§ PROBLEM STATEMENT
Scan the listing below for the string "Count" and copy each line where it turns up.

§ SOURCE RECORDS
Start of Block

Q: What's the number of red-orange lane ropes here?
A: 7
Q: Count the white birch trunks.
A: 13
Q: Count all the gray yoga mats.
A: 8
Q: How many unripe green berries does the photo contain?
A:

End of Block
Start of Block

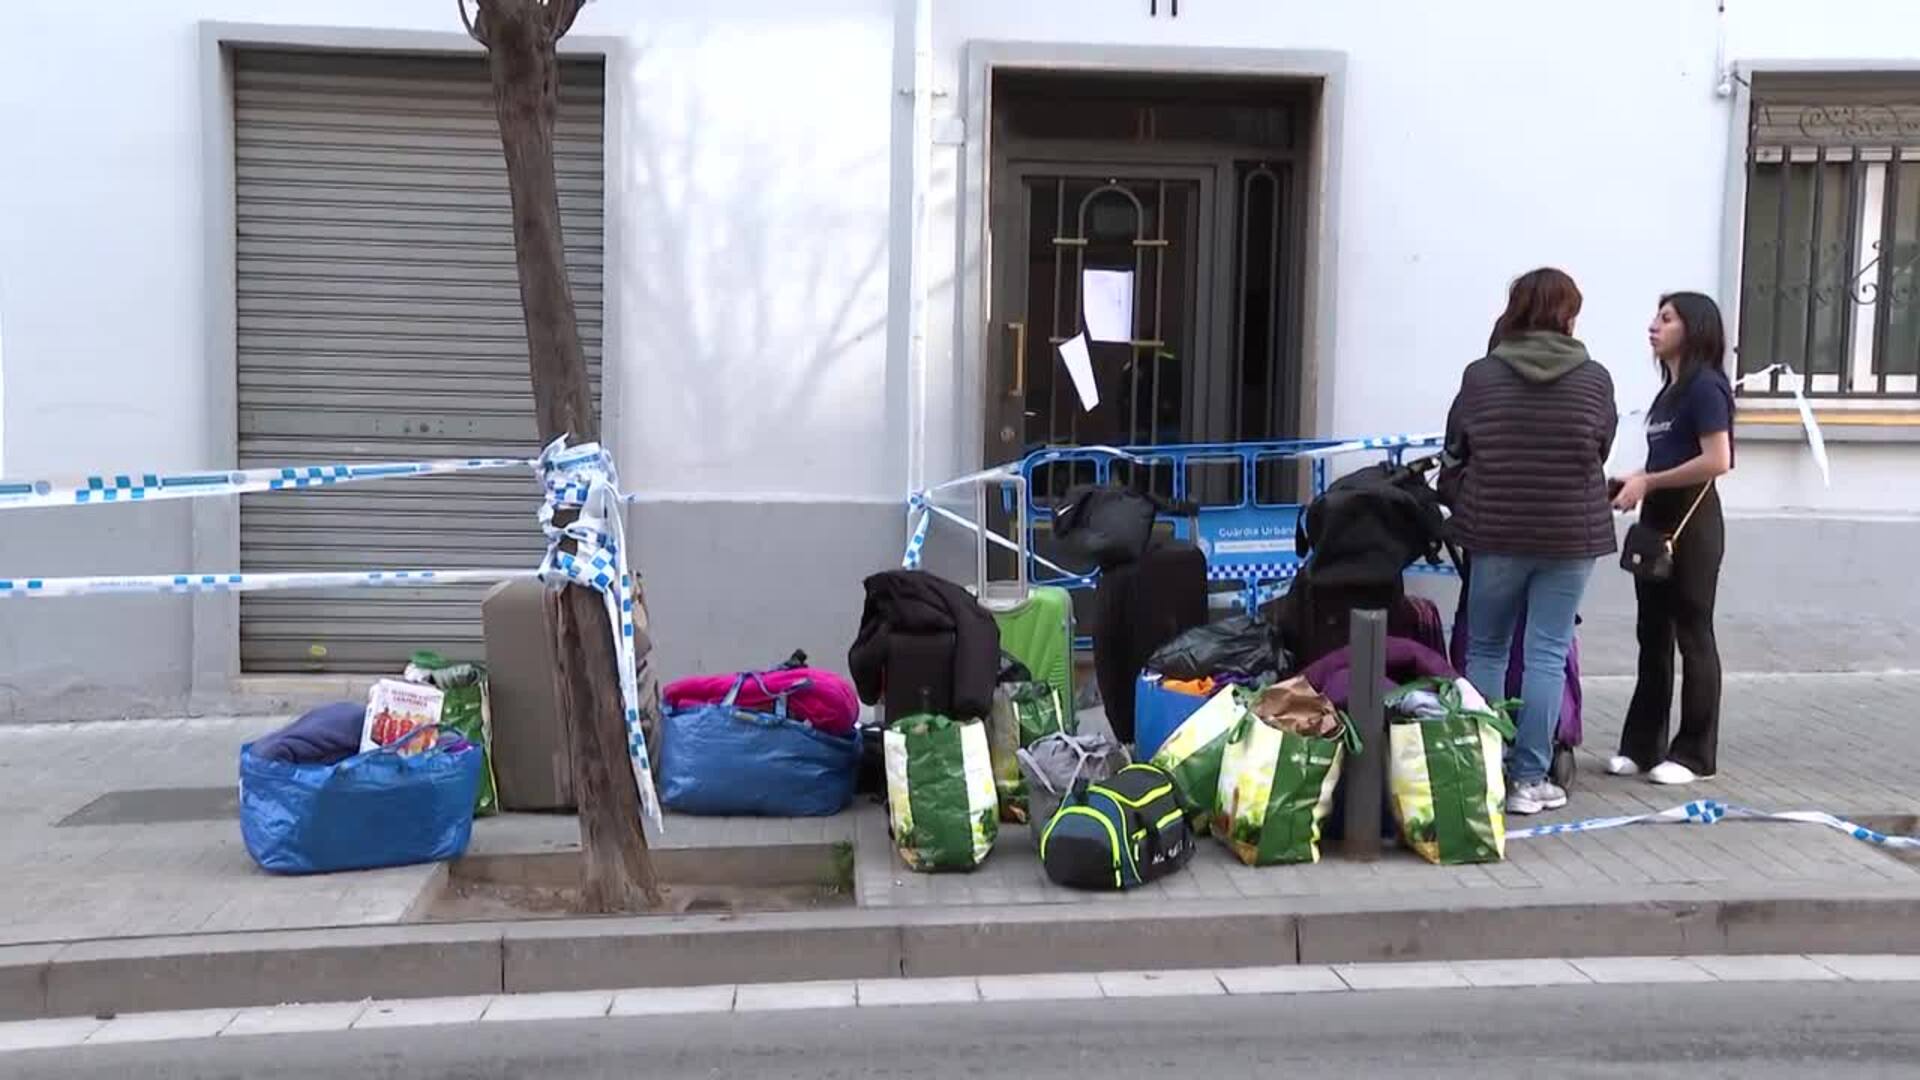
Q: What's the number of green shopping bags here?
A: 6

End of Block

§ RESULT OF THIS EXERCISE
Q: Count the white birch trunks.
Q: Count all the gray yoga mats.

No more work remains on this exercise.